In addition to its immense, subtle beauty, another overriding theme of the Paria River is mud. The river bed has a high clay content, and if you’ve ever been in clay soil when its even a little wet, you know it can be a disaster–its slick, sticky, and vehicles can get stuck in it in a moment.
In the spring, runoff from high elevation prevents some mud (by way of keeping from drying enough to reach that sticky, goopy, phase), but its always a factor. What I like about clay is that it always forms beautiful patterns as it begins drying out. This little patch was reflecting the red rock cliffs on the opposite side of the river early in the day.

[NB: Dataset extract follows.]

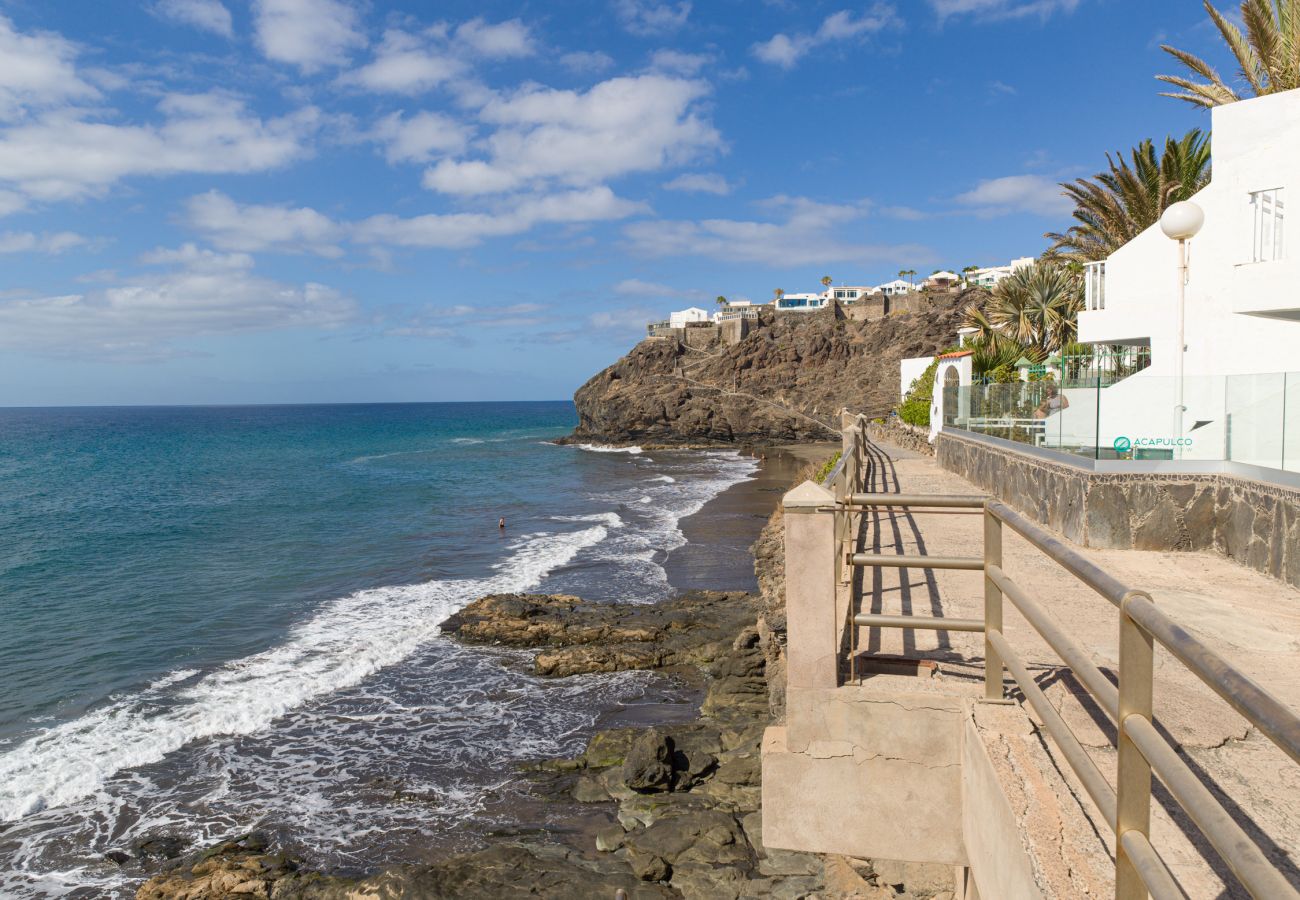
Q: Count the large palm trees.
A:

I also ended up finding a few areas of quicksand, involuntarily, on my hike in the Paria. I felt the area with my hiking pole, and feeling solid, I stepped, only to be swallowed up to my thigh almost instantly. Fortunately, it was easy to pull myself out. People who haven’t dealt with it have a misconception about quicksand. It can’t really suck you into oblivion like childhood cartoons and TV shows lead you to believe. But, as Ed Abbey writes,
Ordinarily it is possible for a man to walk across quicksand, if he keeps moving. But if he stops, funny things begin to happen. The surface of the quicksand, which may look as firm as the wet sand on an ocean beach, begins to liquefy beneath his feet. He finds himself sinking slowly into a jelly-like substance, soft and quivering, which clasps itself around his ankles with the suction power of any vicsous fluid. Pulling out one foot, the other foot necessarily goes down deeper, and if a man waits too long, or cannot reach something solid beyond the quicksand, he may soon find himself trapped. … Unless a man is extremely talented, he cannot work himself [into the quicksand] more than waist-deep. The quicksand will not pull him down. But it will not let him go either. Therefore the conclusion is that while quicksand cannot drown its captive, it could possibly starve him to death. Whatever finally happens, the immediate effects are always interesting.
Finally, the most beautiful effects, in my opinion, happen when the mud begins drying. Because clay expands so much when wet, it cracks in beautiful, wonderfully stochastic patterns. You can find little pockets of dried mud all along the bases of the sandstone walls.
Mud is a major component of the landscape in the Paria, as well as throughout any ephemeral drainage in the southwest. While it can be viewed as a nonphotogenic nuisance, sometimes, its helpful to look at it in a new light.